What struck me the most forcibly in Colombo was the want of shops. In Port Louis the wide and well-paved streets were lined with excellent "magasins" of every description; here, on the contrary, it was difficult to find anything in the shape of a shop until I was introduced to a soi-disant store, where everything was to be purchased from a needle to a crowbar, and from satin to sail-cloth; the useful predominating over the ornamental in all cases. It was all on a poor scale and after several inquiries respecting the best hotel, I located myself at that termed the Royal or Seager's Hotel. This was airy, white and clean throughout; but there was a barn-like appearance, as there is throughout most private dwellings in Colombo, which banished all idea of comfort.

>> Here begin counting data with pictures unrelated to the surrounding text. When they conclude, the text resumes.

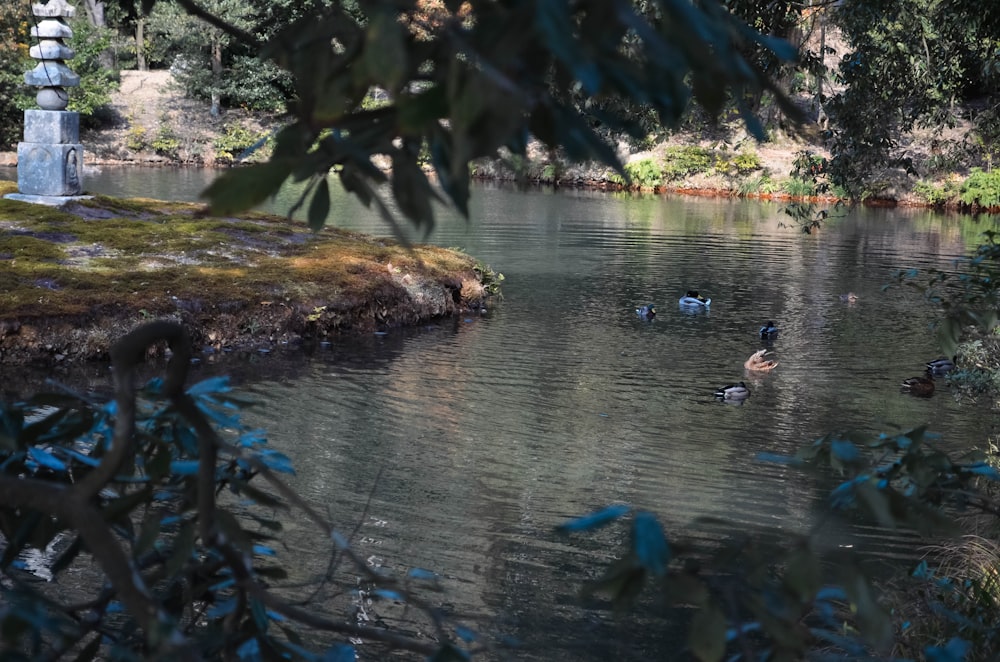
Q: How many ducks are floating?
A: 8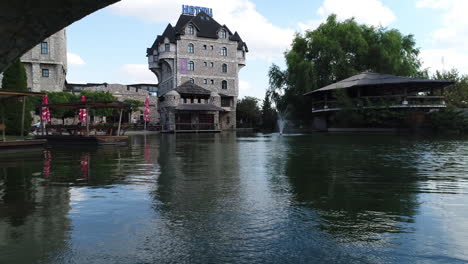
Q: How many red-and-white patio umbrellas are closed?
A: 3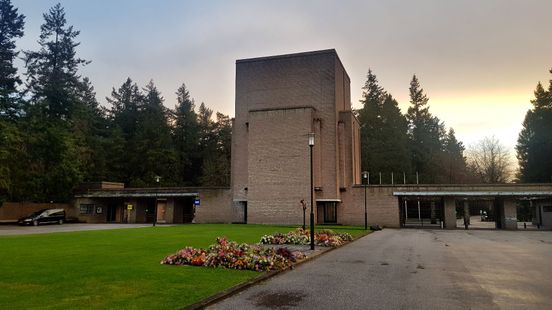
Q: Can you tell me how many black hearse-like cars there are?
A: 1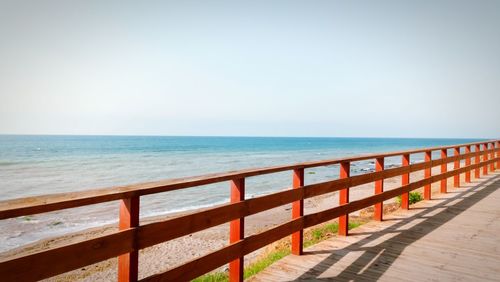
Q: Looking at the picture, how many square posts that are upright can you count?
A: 14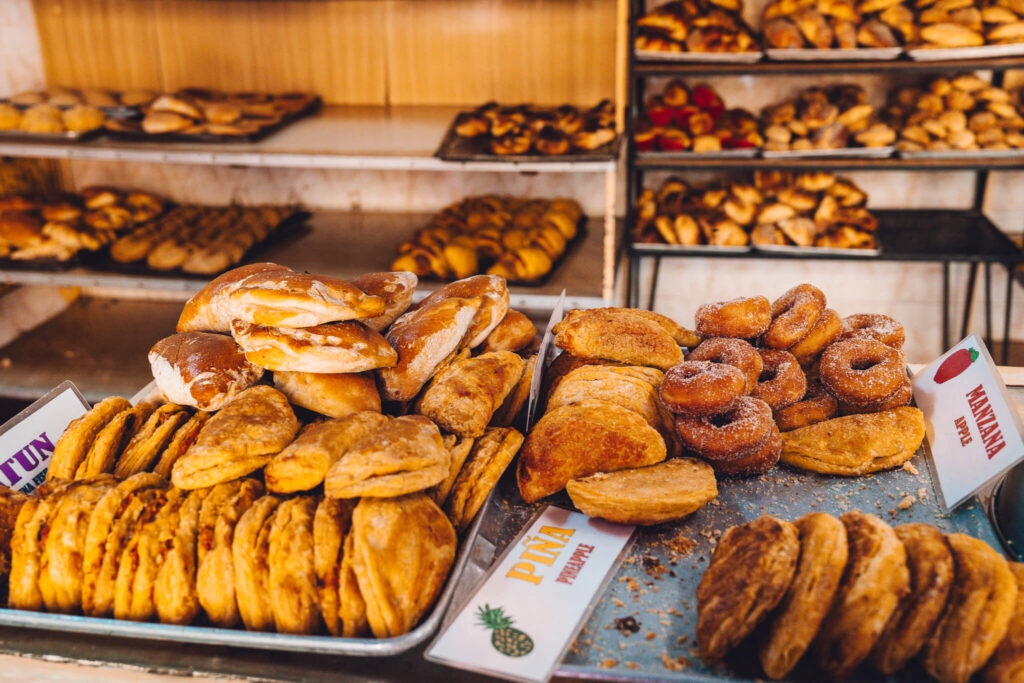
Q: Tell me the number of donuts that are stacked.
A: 12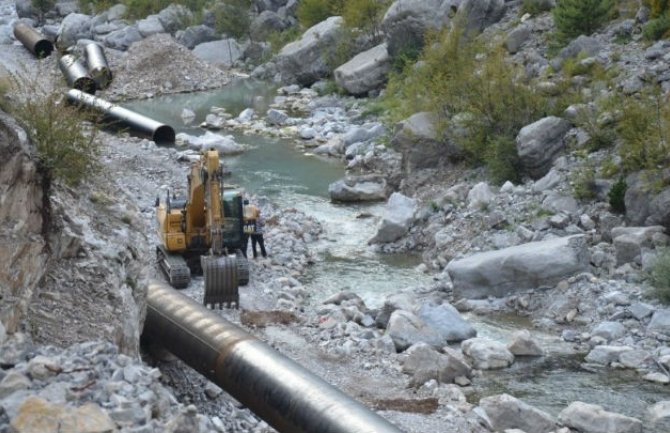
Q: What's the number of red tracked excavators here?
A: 0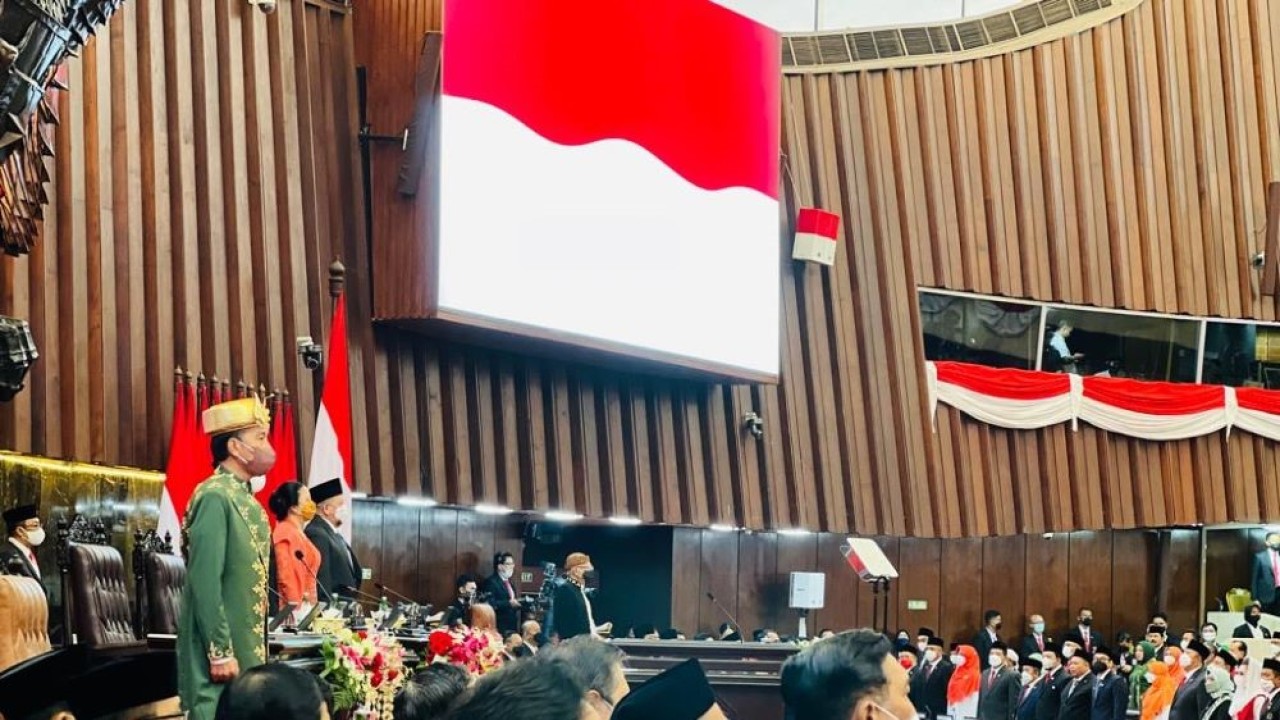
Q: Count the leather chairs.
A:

A good tiffin concluded, which produced a happier state of mind, I ordered a carriage for a drive to the Cinnamon Gardens. The general style of Ceylon carriages appeared in the shape of a caricature of a hearse: this goes by the name of a palanquin carriage. Those usually hired are drawn by a single horse, whose natural vicious propensities are restrained by a low system of diet.
In this vehicle, whose gaunt steed was led at a melancholy trot by an equally small-fed horsekeeper, I traversed the environs of Colombo. Through the winding fort gateway, across the flat Galle Face (the race-course), freshened by the sea-breeze as the waves break upon its western side; through the Colpettytopes of cocoanut trees shading the road, and the houses of the better class of European residents to the right and left; then turning to the left - a few minutes of expectation - and behold the Cinnamon Gardens!
What fairy-like pleasure-grounds have we fondly anticipated! what perfumes of spices, and all that our childish imaginations had pictured as the ornamental portions of a cinnamon garden!
A vast area of scrubby, low jungle, composed of cinnamon bushes, is seen to the right and left, before and behind. Above, is a cloudless sky and a broiling sun; below, is snow-white sand of quartz, curious only in the possibility of its supporting vegetation. Such is the soil in which the cinnamon delights; such are the Cinnamon Gardens, in which I delight not. They are an imposition, and they only serve as an addition to the disappointments of a visitor to Colombo. In fact, the whole place is a series of disappointments. You see a native woman clad in snow-white petticoats, a beautiful tortoiseshell comb fastened in her raven hair; you pass her - you look back - wonderful! she has a beard! Deluded stranger, this is only another disappointment; it is a Cingalese Appo - a man - no, not a man - a something male in petticoats; a petty thief, a treacherous, cowardly villain, who would perpetrate the greatest rascality had he only the pluck to dare it. In fact, in this petticoated wretch you see a type of the nation of Cingalese.